What this task involves: What lines of the data hold the string "there"? Copy them all.

━━━━━━━━━━━━━━━━━━━━━━━━━━━━━━

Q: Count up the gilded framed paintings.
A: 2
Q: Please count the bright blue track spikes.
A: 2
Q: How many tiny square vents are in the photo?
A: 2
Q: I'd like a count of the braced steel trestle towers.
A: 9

━━━━━━━━━━━━━━━━━━━━━━━━━━━━━━

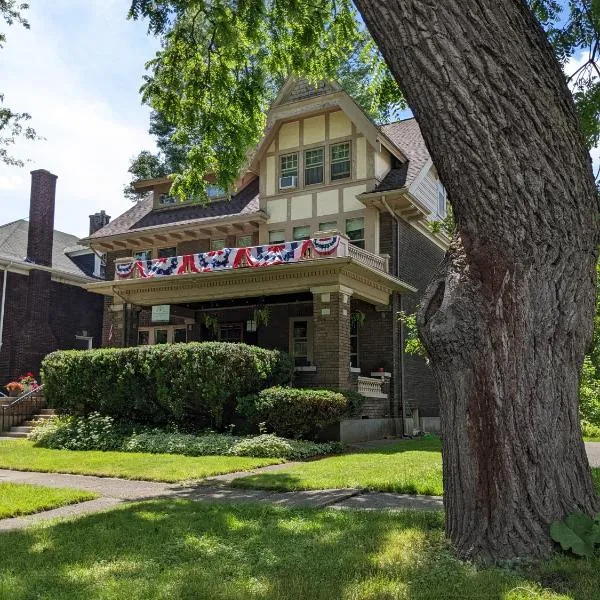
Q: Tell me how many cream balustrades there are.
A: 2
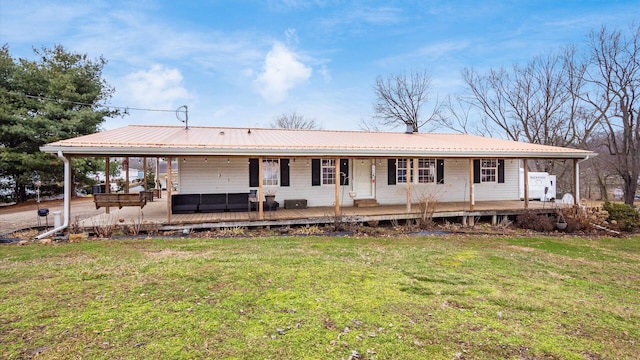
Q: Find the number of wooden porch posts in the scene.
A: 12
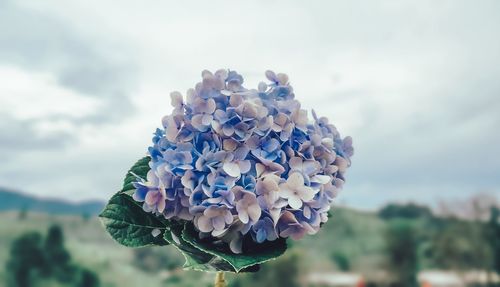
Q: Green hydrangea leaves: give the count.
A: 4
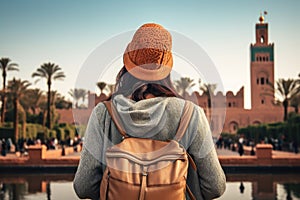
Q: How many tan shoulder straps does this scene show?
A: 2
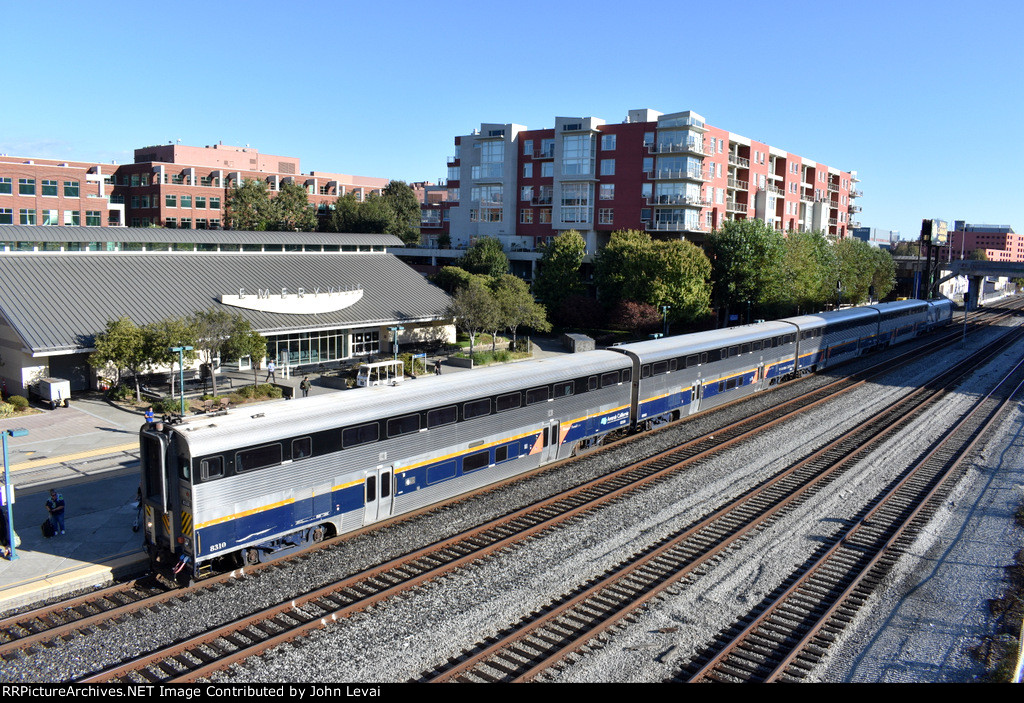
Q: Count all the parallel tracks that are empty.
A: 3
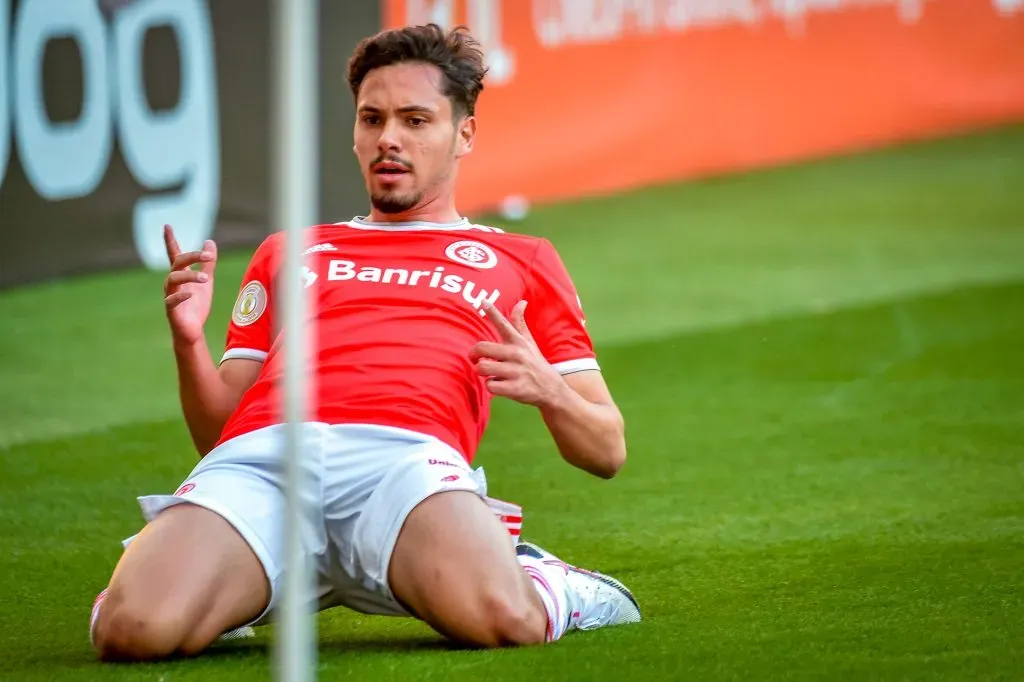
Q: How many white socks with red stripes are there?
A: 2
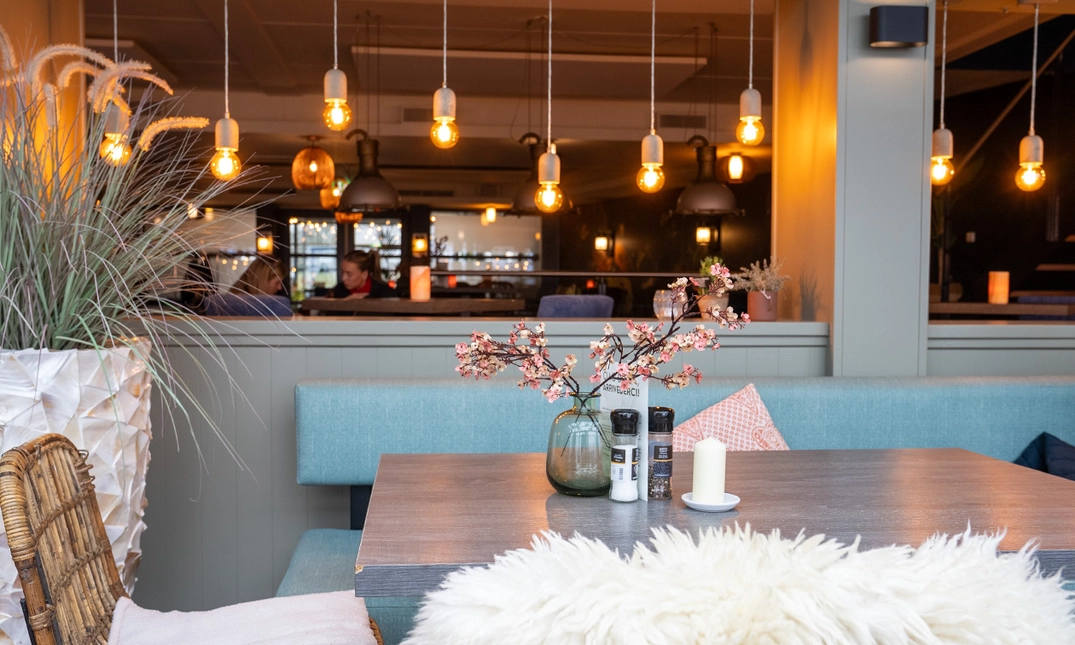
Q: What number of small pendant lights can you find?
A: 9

━━━━━━━━━━━━━━━━━━━━━━━━━━━━━━

Result of this task:
Q: Tell me how many cream balustrades there are.
Q: How many white socks with red stripes are there?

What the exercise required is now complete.